++++ DATA SHOWN ++++

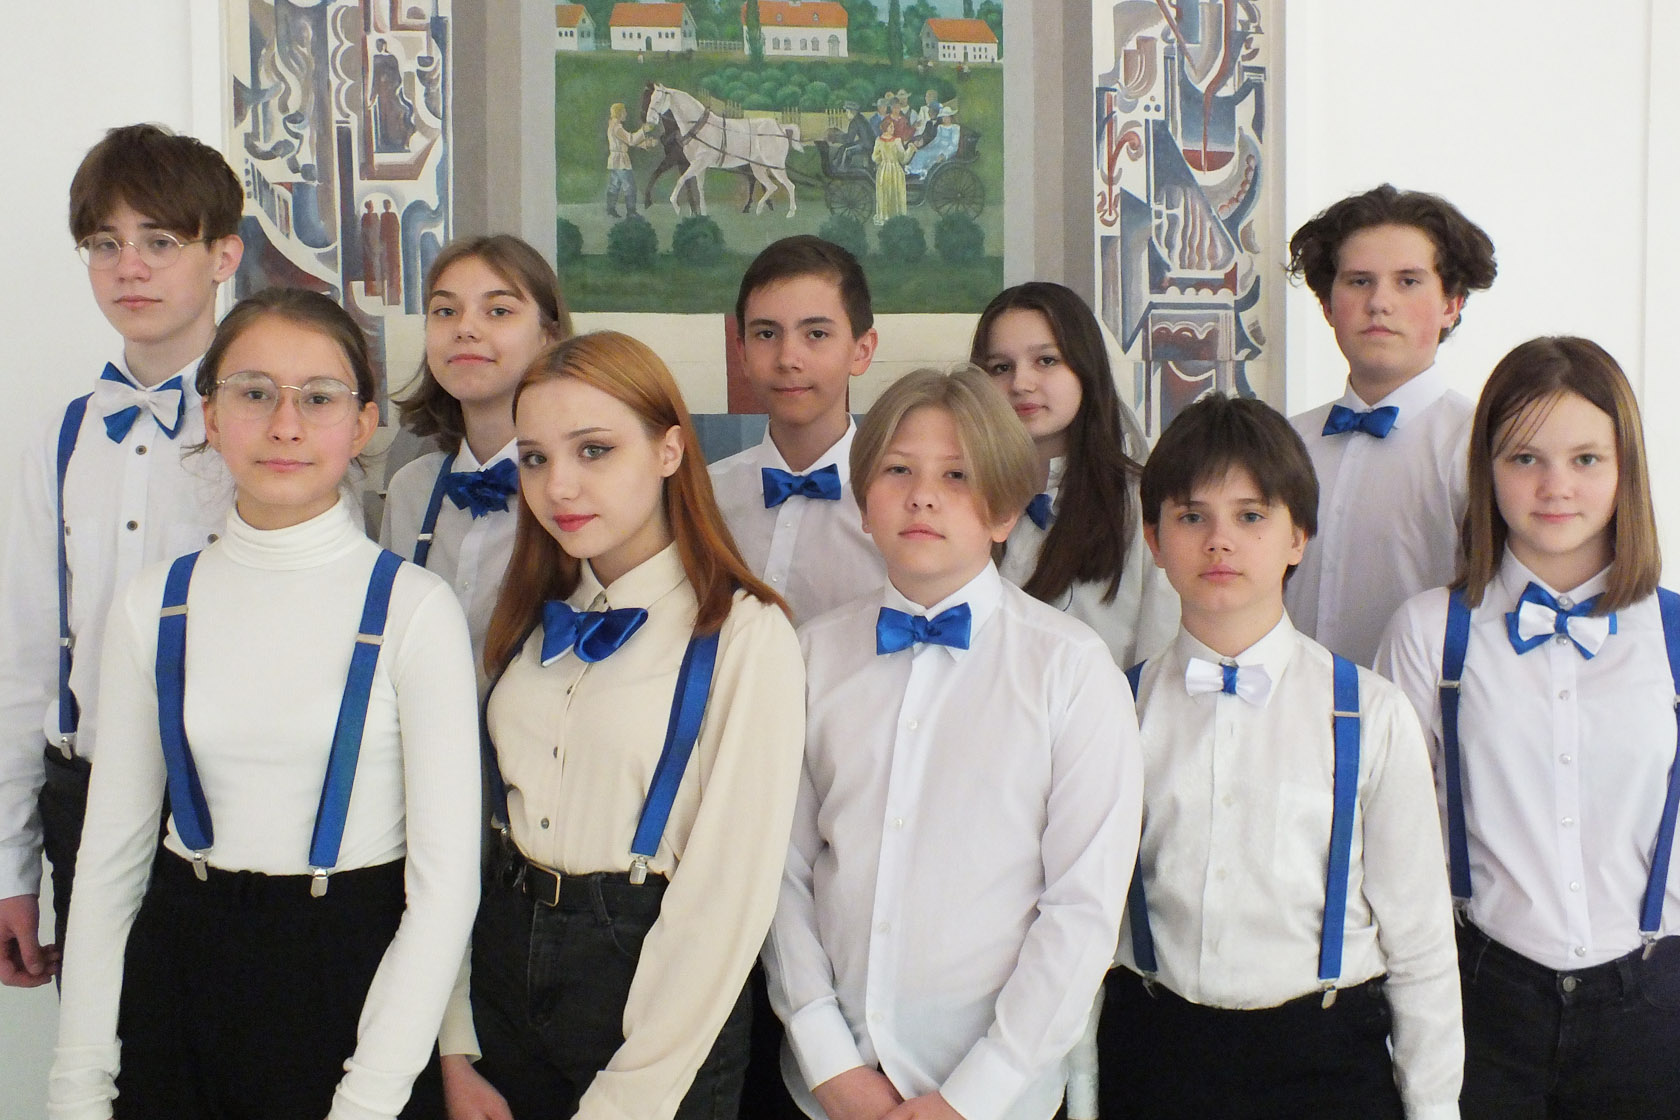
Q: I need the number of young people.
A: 10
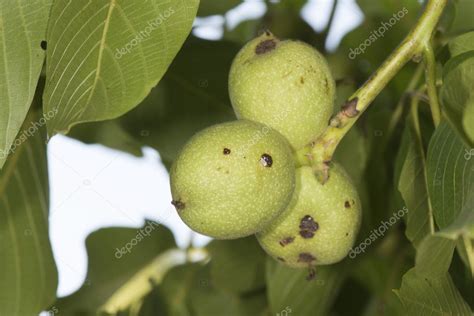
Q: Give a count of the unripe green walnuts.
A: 3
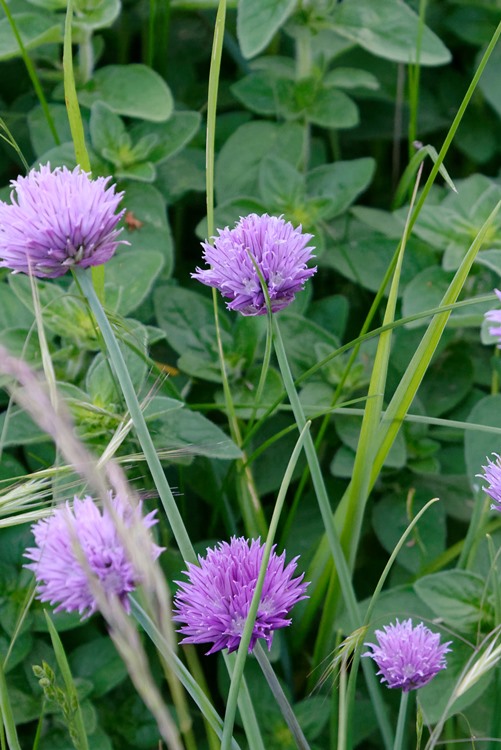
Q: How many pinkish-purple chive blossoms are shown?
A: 7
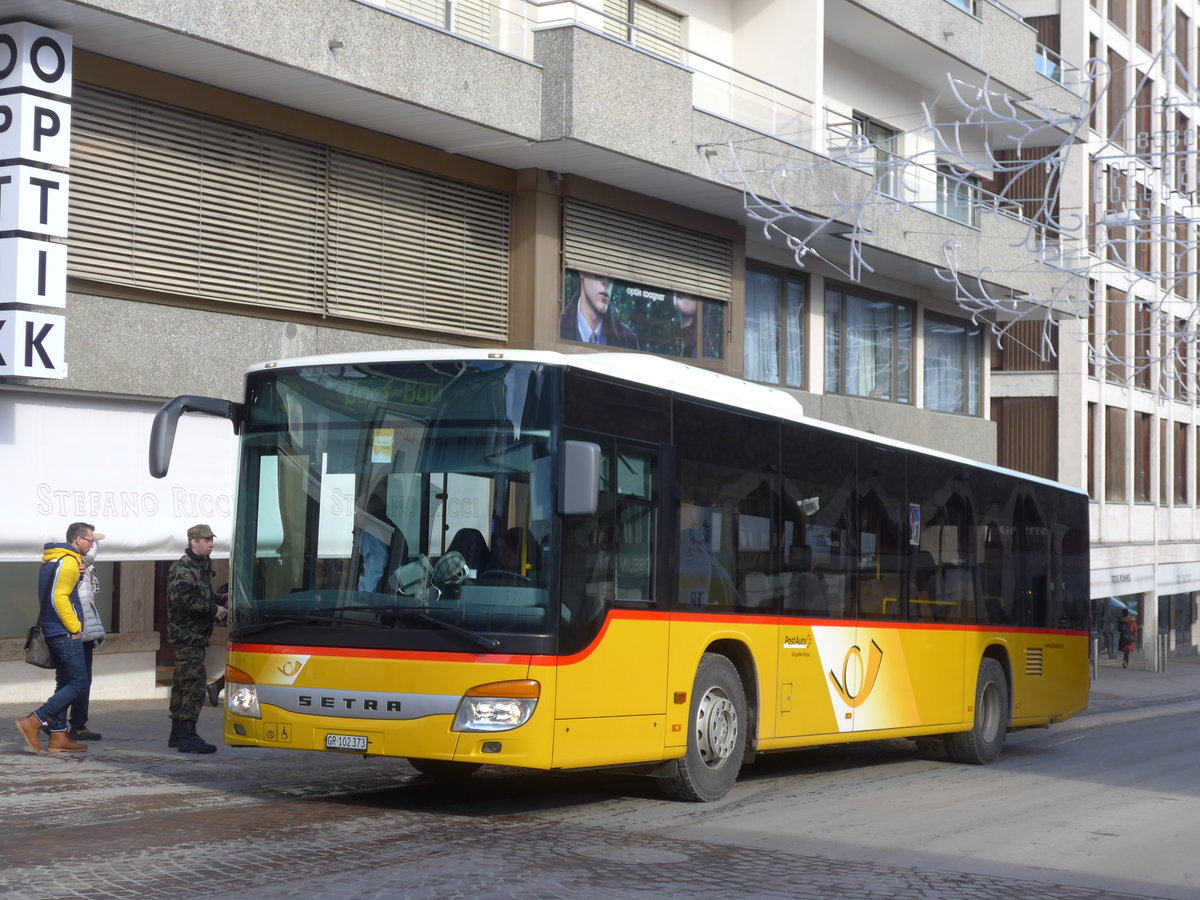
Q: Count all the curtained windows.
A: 3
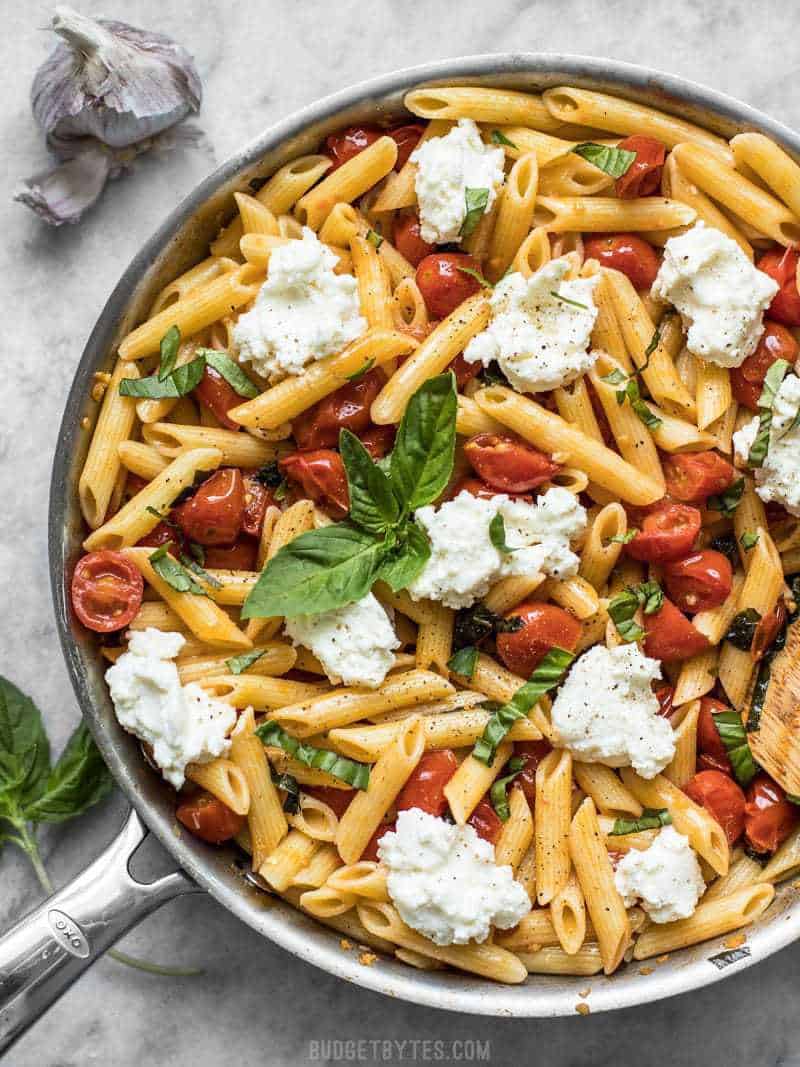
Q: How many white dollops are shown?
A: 11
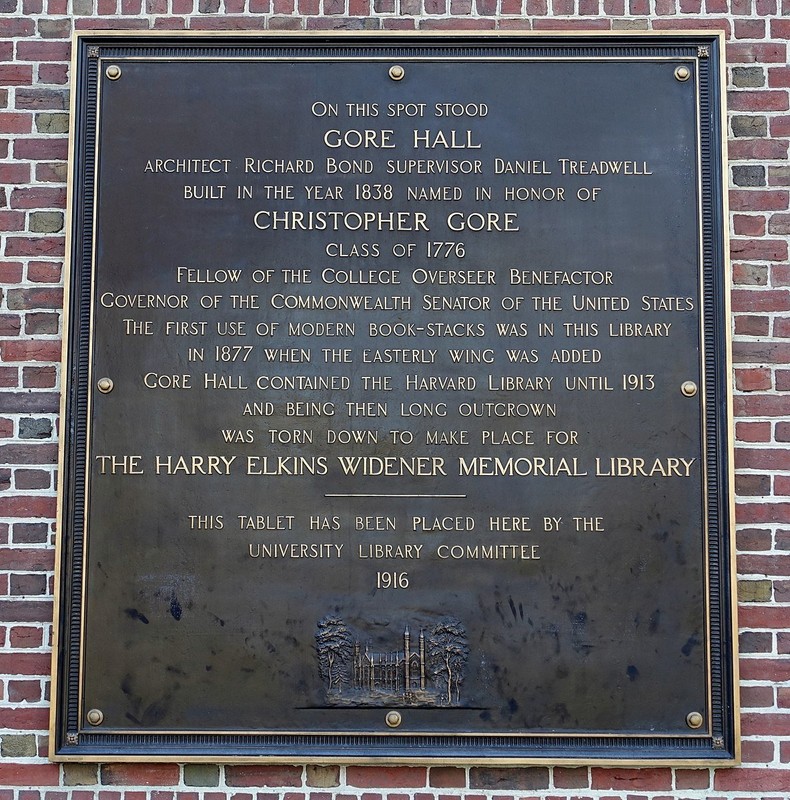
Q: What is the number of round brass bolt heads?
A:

++++

All lines of the records containing "many" should be shown.

**ANSWER**
Q: How many pinkish-purple chive blossoms are shown?
Q: How many white dollops are shown?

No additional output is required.